INPUT RECORDS »
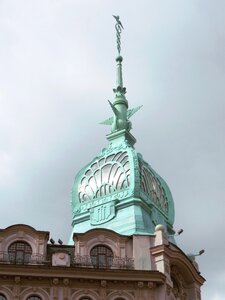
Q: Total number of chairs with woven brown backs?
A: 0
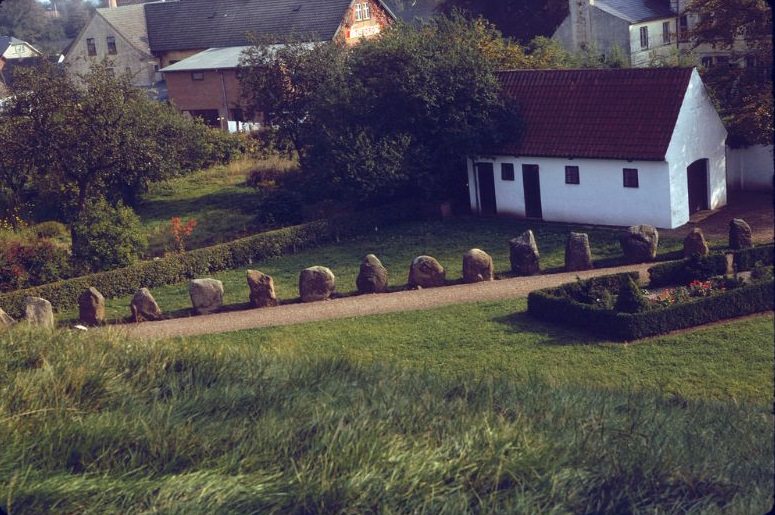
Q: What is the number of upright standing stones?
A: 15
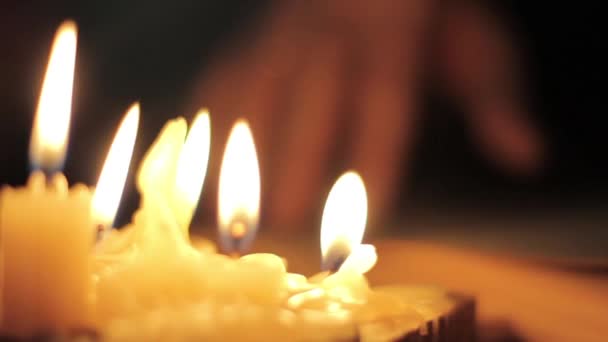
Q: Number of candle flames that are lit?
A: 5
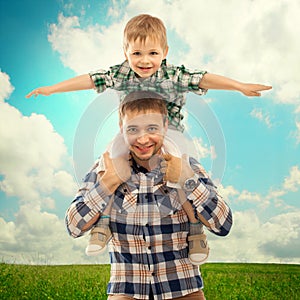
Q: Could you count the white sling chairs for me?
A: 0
* * *
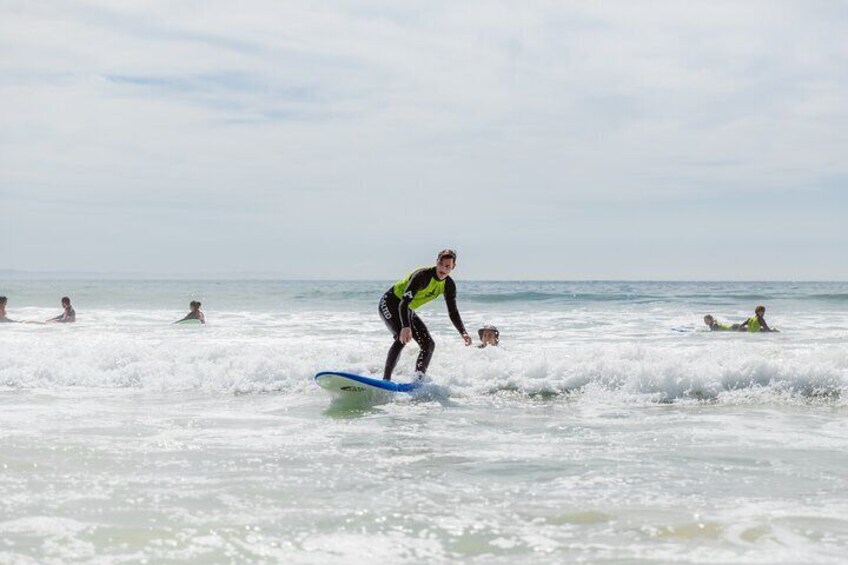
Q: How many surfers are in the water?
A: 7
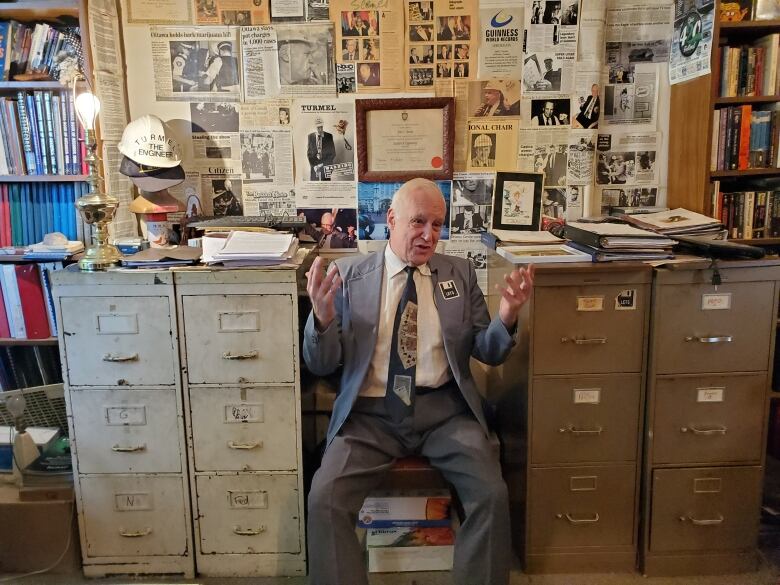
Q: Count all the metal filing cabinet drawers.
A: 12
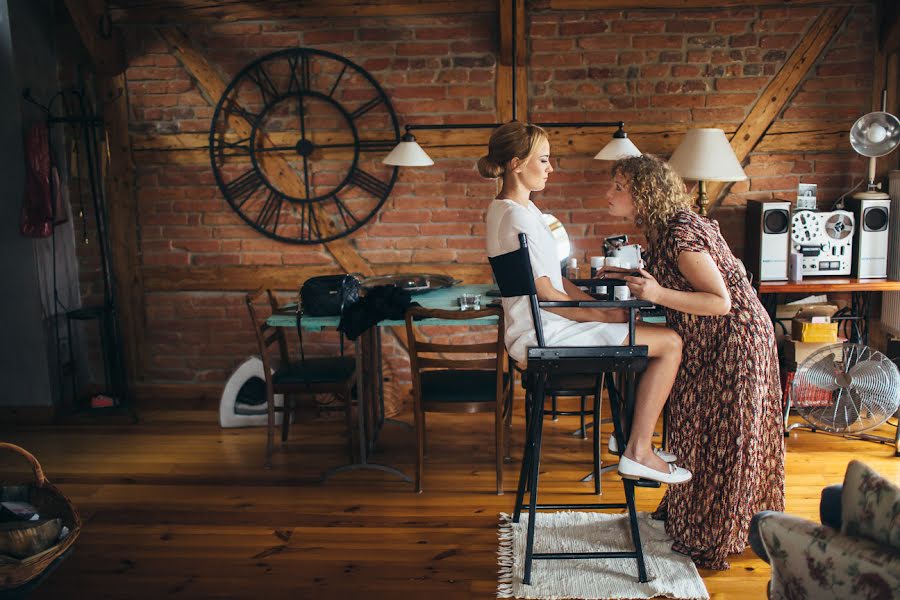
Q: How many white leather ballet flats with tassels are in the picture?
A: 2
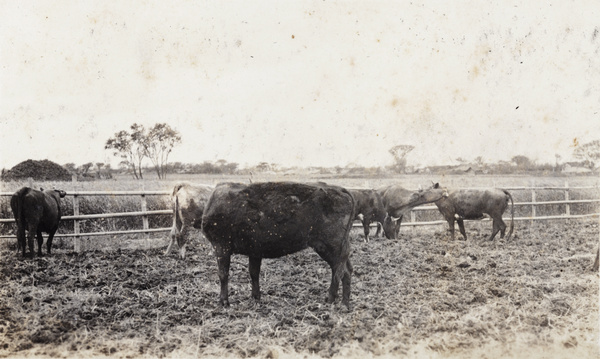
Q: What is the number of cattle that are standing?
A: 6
==
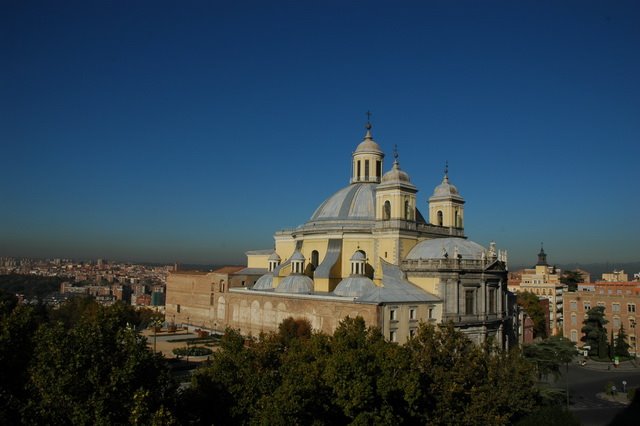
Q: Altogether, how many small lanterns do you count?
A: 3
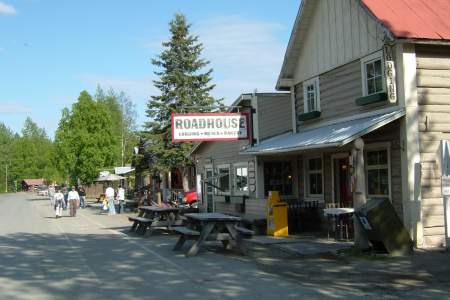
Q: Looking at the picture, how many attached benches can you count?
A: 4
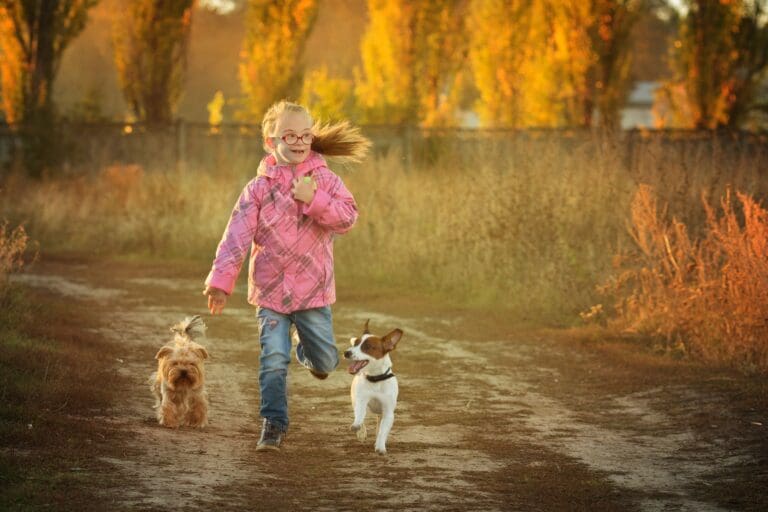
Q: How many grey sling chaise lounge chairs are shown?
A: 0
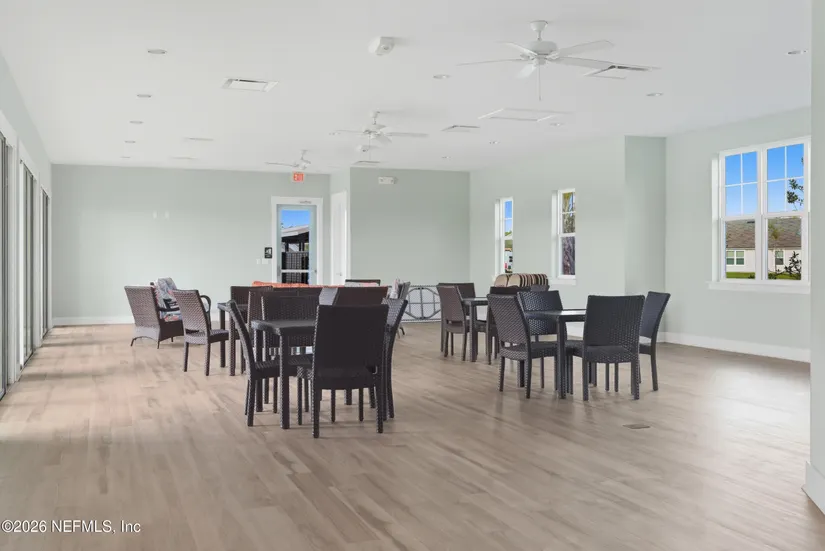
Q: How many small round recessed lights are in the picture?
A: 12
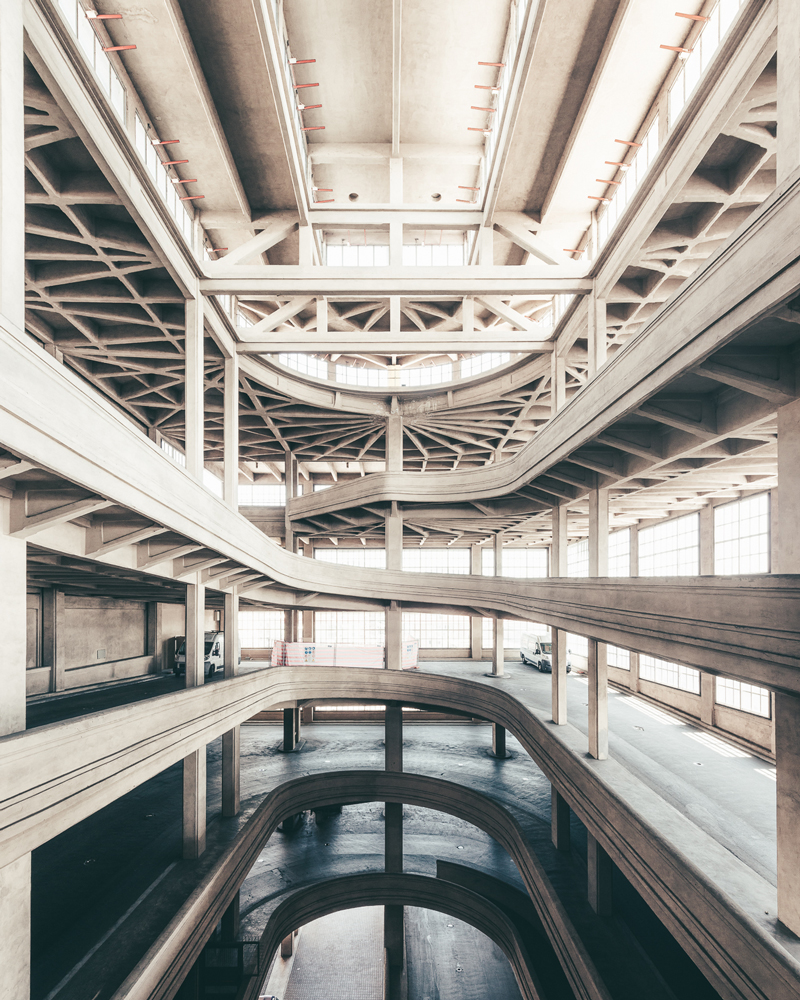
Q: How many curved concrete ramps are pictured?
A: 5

TASK DIRECTIONS »
Count every line of the material above that includes "small", giving the total without any other words.

WRITTEN SOLUTION »
2